Hey! Where Ya Been?!
 
 
(note:  We have a great divide on whether God be chatty or whether He be silent. A lot of us are constantly talking with God or with Jesus or whomever.
However, then we ponder Martin Scorsese's film Silence which deals with the seeming distance of God from the suffering of mankind. Certainly we can see Sophie's Choice as a tale of disturbing silence about the Holocaust.)
 
So I do the rosary when I run.
I do my own version. When I was going to rosary every Thursday with my mom in her independent living homestead, the people in charge - they who had the rosary under their control! - had their own version, which was much padded out with a couple of repeated entreaties to Our Lady of Fatima and some stand-alone aspirations to the same Lady and some blithering calls to angels!
Angels!
Can you imagine!
So I cleaned it up, got it back to basics. I do not recite it while running. I can't do anything but run. If I try to multi-task as they used to say I invariably fall down or twist a knee. I can't watch TV or listen to radios when I run. It is most like the loneliness of the long distance runner.
 
I sing the rosary - silently - according to a way we used to have in grade school. I can't duplicate it for you here, nor do I know if there were a name for the singing. Each line corresponds to my breathing, so I try to do it as slowly as possible so as not to gasp for breath.
The words situate themselves in my body, mostly the knees and legs, but also the heart, lungs, and what not. In fact, every part of the body is open to God, since God created us in His image. However, some holy types disagree on this for the "shameful" parts. That's fine. That's their opinion.
 
The words are sung, they are in the body, not in the mind. If you don't quite get this, it took me a while to do it.
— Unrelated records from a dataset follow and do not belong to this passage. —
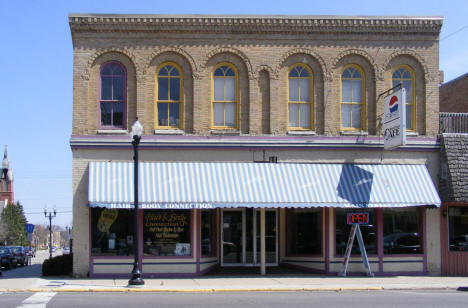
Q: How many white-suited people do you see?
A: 0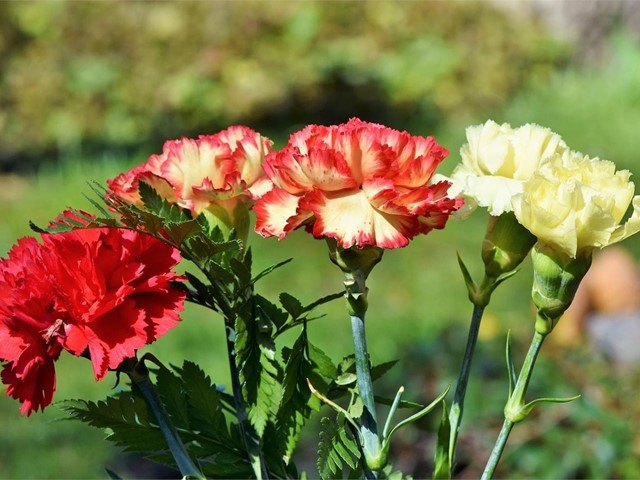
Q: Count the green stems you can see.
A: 5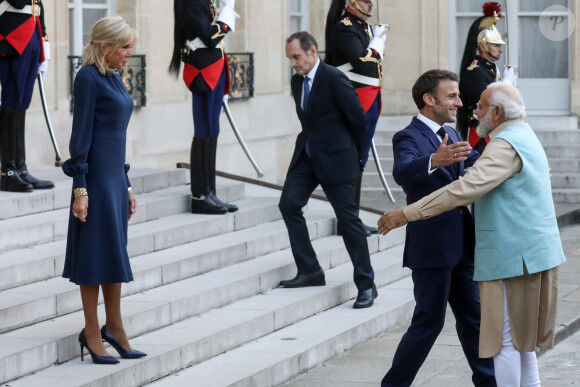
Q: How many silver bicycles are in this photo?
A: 0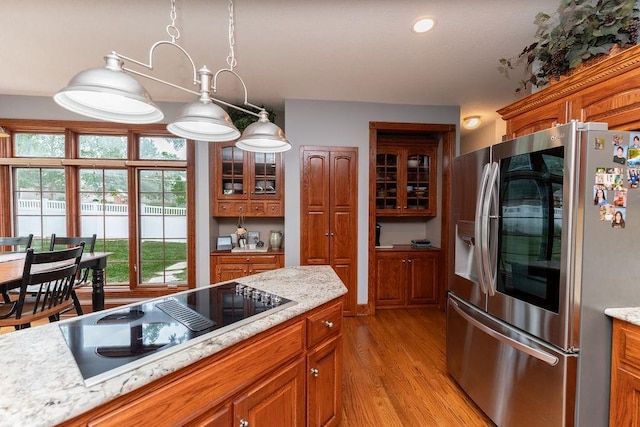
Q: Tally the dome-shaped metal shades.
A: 3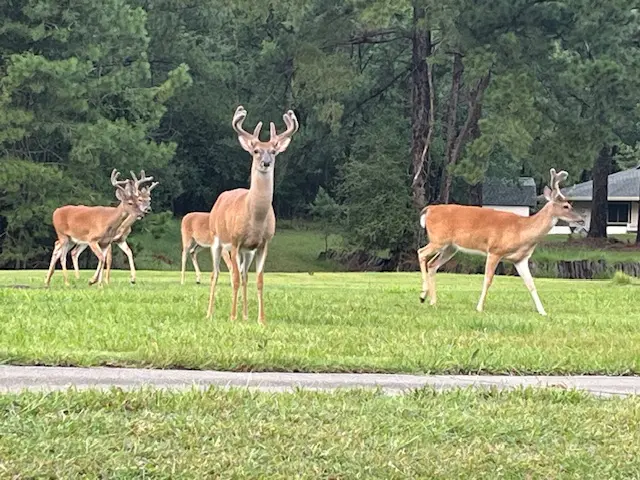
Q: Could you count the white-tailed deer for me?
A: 5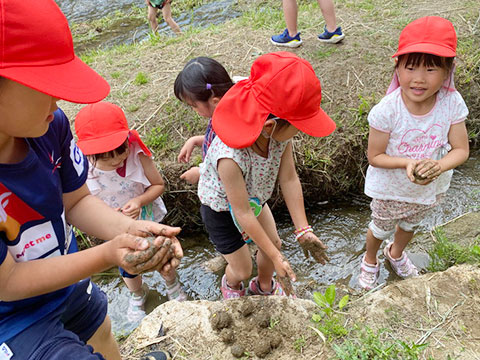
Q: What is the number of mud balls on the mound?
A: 7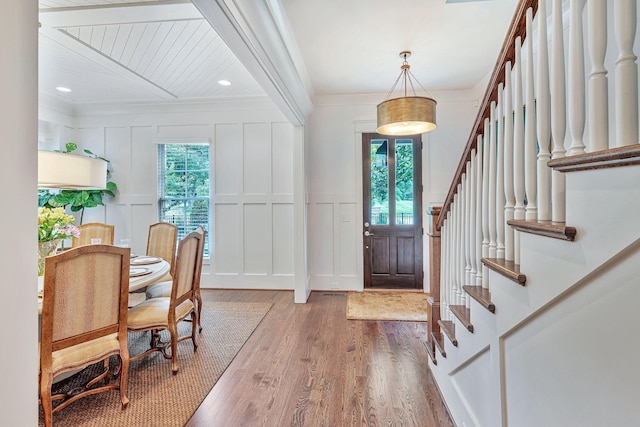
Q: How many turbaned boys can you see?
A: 0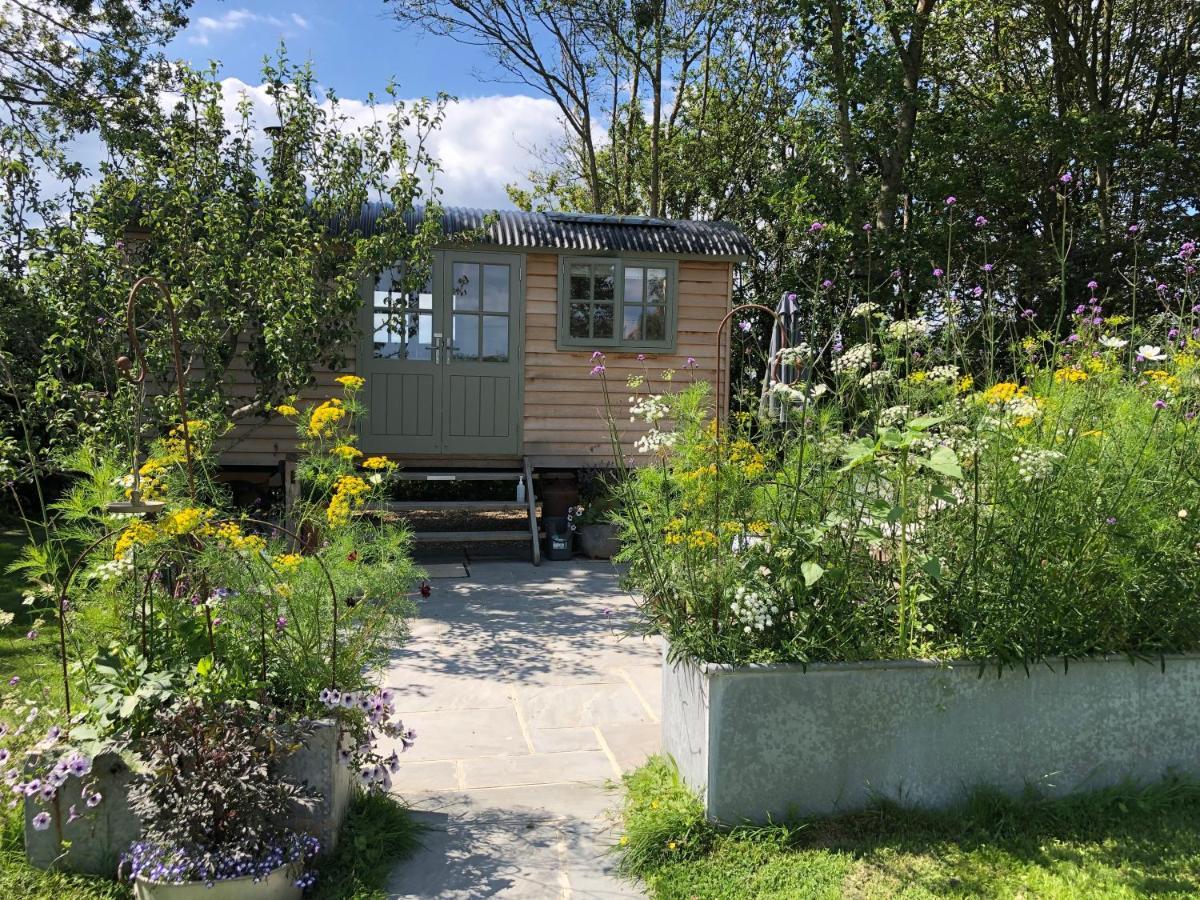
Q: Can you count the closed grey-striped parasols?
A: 1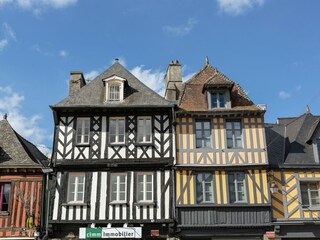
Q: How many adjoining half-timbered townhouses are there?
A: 4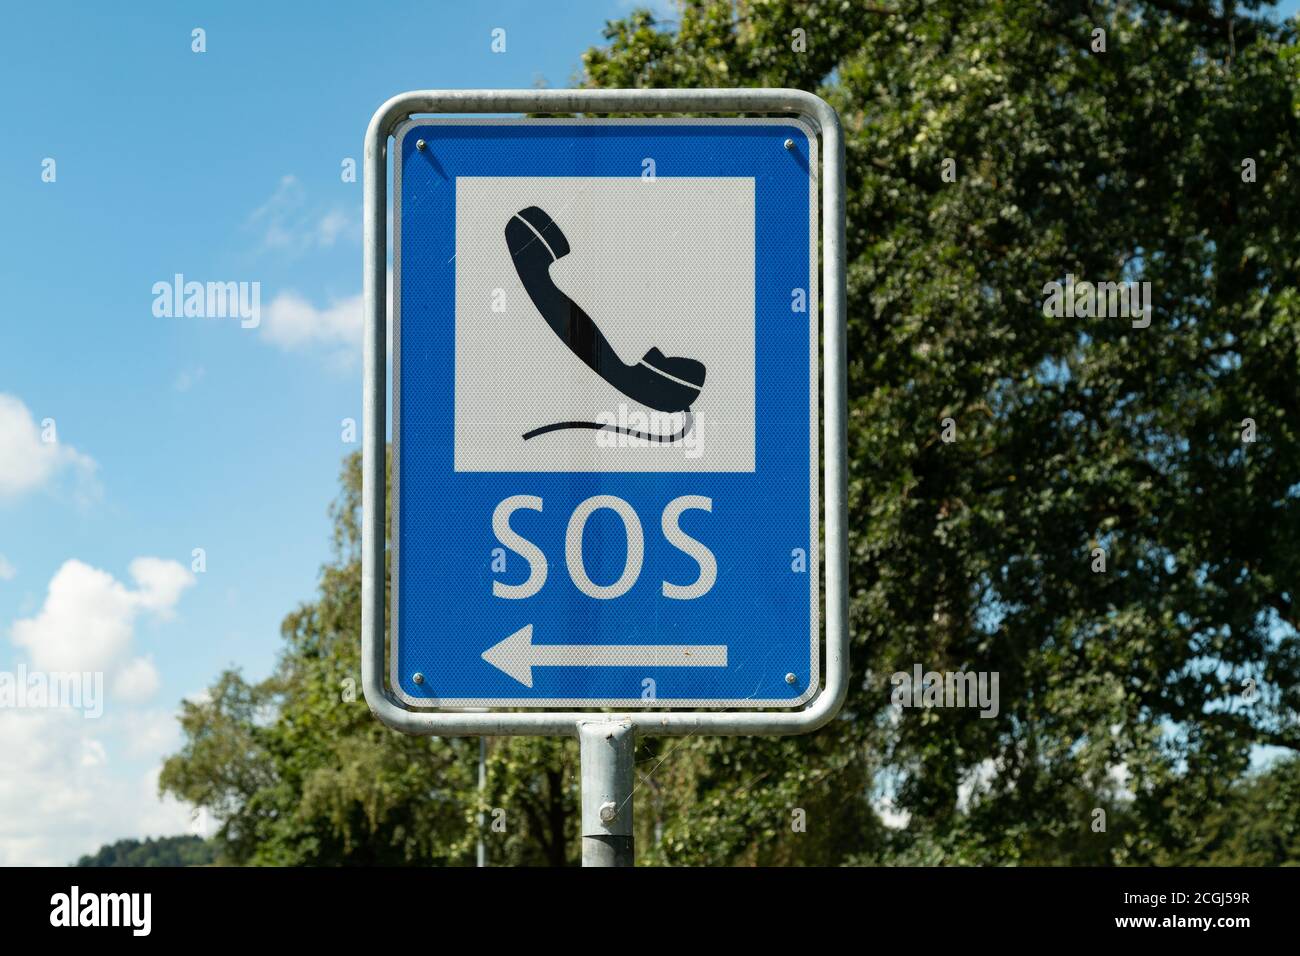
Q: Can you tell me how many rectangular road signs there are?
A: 1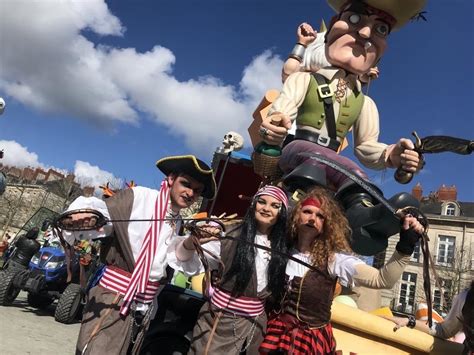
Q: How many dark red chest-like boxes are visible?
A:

Furthermore, this is the type of talk that in conversation makes people go all funny and blurry-eyed and change the subject. But you have been reading my blog, so you have a bit of an idea what to expect, so I feel confident you're OK with it.
 
God is a big deal, not formulaic nonsense. God is remote from our world because we act like numbskulls, and we find that acceptable. Prayer is not something on Etsy.